The Ohio Power Siting Board has approved applications filed by Fox Squirrel Solar, LLC and Powell Creek Solar, LLC to construct two solar projects, one of which will rank as one of the largest in the state and the other as one of the largest in the U.S.
The smaller of the two projects is the 150 MW Powell Creek Solar project, which will occupy just under 1,000 acres within an approximately 2,0oo-acre site in Putnam County, south of Toledo.
The project is being developed by Avangrid Renewables, a developer with more than 7,000 MW of owned and controlled wind and solar power facilities in the U.S.
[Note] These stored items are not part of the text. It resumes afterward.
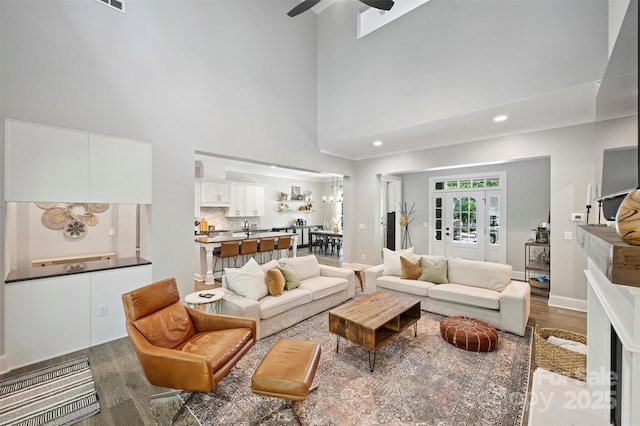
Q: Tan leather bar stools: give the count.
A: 4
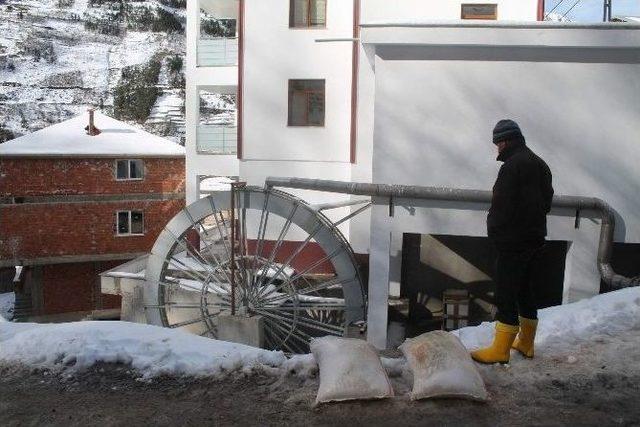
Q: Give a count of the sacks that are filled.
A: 2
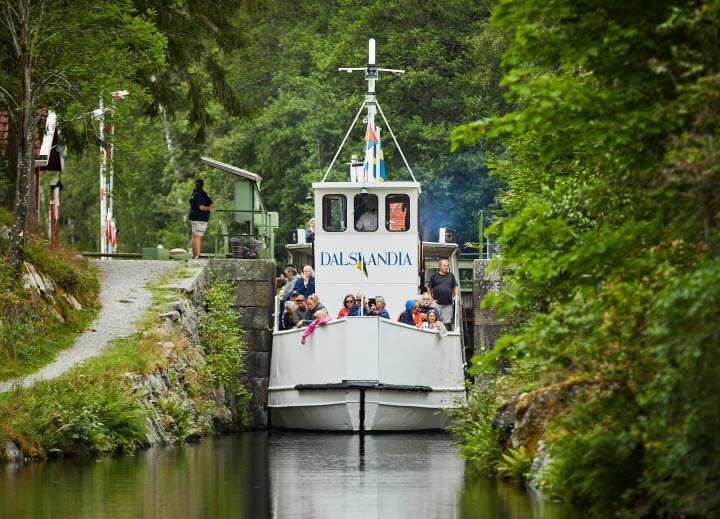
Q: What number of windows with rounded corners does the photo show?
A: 3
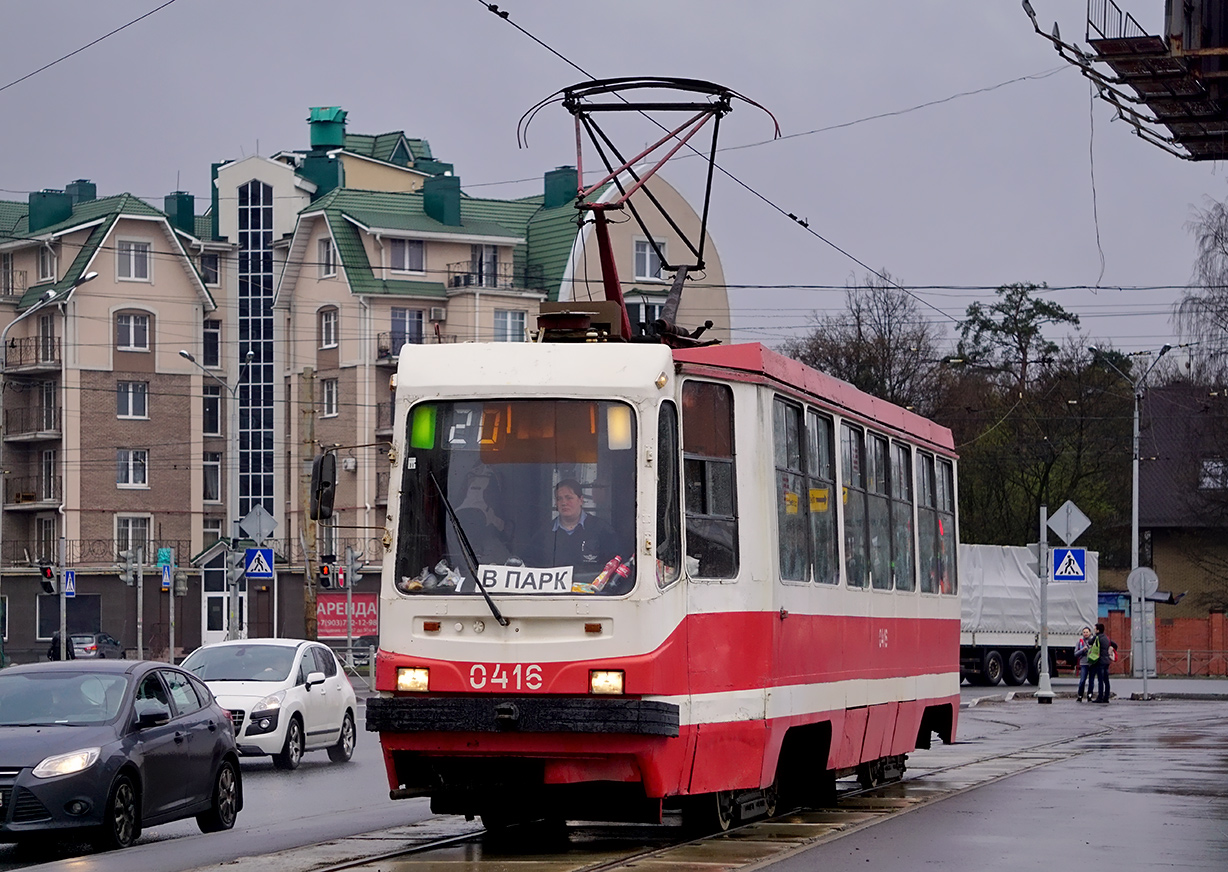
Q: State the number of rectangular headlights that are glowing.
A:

The larger project is the 577 MW Fox Squirrel Solar project, which will occupy approximately 3,444 acres within a 3,766-acre area located in Madison County, west of Columbus. As with Powell Creek, hardware specifics are not yet available, with the only information being that the modules will be ground-mounted.
Fox Squirrel Solar is being developed by EDF Renewables. It is part of a 4.5 GW development pipeline that EDF acquired last autumn from North Carolina-based Geenex Solar. The portfolio of project assets include 20 solar projects in various stages of development. The first projects expect commercial operation in 2023 with other projects to follow.
Fox Squirrel Solar’s capacity is 50 MW greater than the state’s entire installed solar capacity of around 527 MW. That ties it with OCI’s multisite Alamo project in San Antonio as the 5th-largest American solar project known to pv magazine. Ahead of those are First Solar’s 668 MW Topaz Solar Farm in California; General Electric, NextEra Energy, and Sumitomo of America’s 673 MW Desert Sunlight project in California’s Mojave Desert; LAE American Energy’s 692 MW Misae 2 project under development in Texas; and Quinbrook Infrastructure Partners and Arevia Power’s 896 MW Gemini solar project near Las Vegas.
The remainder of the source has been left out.